CRU TS was first published in 2000², using ADW (angular-distance weighting) to interpolate anomalies of monthly observations onto a 0.5° grid over land surfaces (excluding Antarctica) for seven variables (Table 2). The selection of ADW as the interpolation method was made after extensive evaluation of alternatives [2, section 2b]. Updates in 2004³, 2005⁴ and yearly from 2006 to present⁵ increased the variable count to ten (Table 2), and switched to triangulation (utilising IDL functions including TRIGRID and TRIANGULATE) to effect the interpolation and perform much of the synthetic variable work (remaining code was in Fortran). Synthesised observations were interpolated onto a coarser grid (2.5°, regular) and used to ‘plug gaps’ in the observed coverage. An extensive account of these processes may be found in references² and⁵, particularly with respect to filling in gaps in coverage.

Table 2.

CRU TS major versions, showing included variables (‘X’).

Version	TMP	DTR	PRE	VAP	WET	CLD	TMN	TMX	FRS	PET
1.0	X	X	X	X	X	X			X
2.0	X	X	X	X		X
2.1	X	X	X	X	X	X	X	X	X
3.0	X	X	X	X	X	X	X	X	X
3.1	X	X	X	X	X	X	X	X	X	X
4.0	X	X	X	X	X	X	X	X	X	X

Open in a new tab

Since the first release in 2000, CRU TS has been used widely by many classes of user, in diverse research areas and applications. These include those with localised weather- and climate-dependent models (for example, river catchment⁶, agronomic⁷), those calibrating paleoclimate reconstructions^8,9, those analysing climate variability¹⁰, and those needing bias correction for global¹¹ and regional climate models¹² and reanalyses¹³. Away from the sphere of climate research, users include the civil engineering¹⁴, financial¹⁵ and insurance¹⁶ sectors.

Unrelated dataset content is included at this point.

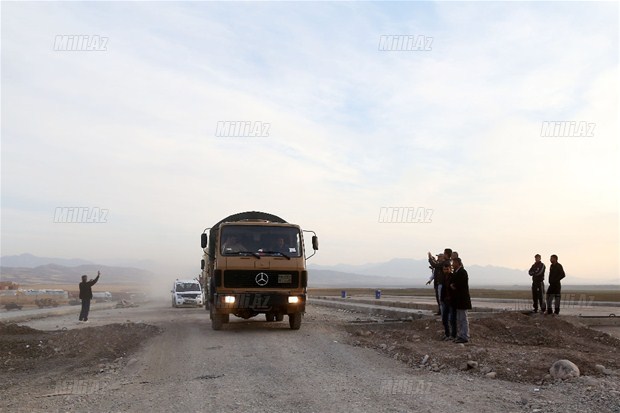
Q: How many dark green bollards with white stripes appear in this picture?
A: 0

This version seeks to implement a more streamlined process, with ADW improving interpolation efficiency and accuracy, and delivering a full suite of metadata to facilitate nuanced interpretation of the gridded values and full traceability where necessary for quality control. This has been enabled by the move to a fully bespoke process, implemented in Fortran and described in the ‘Methods’ and ‘Data Records’ sections of this paper. The choice to return to ADW was driven by the need for improved traceability; it is justified by this, and supported by the comparison of interpolation methods reported in².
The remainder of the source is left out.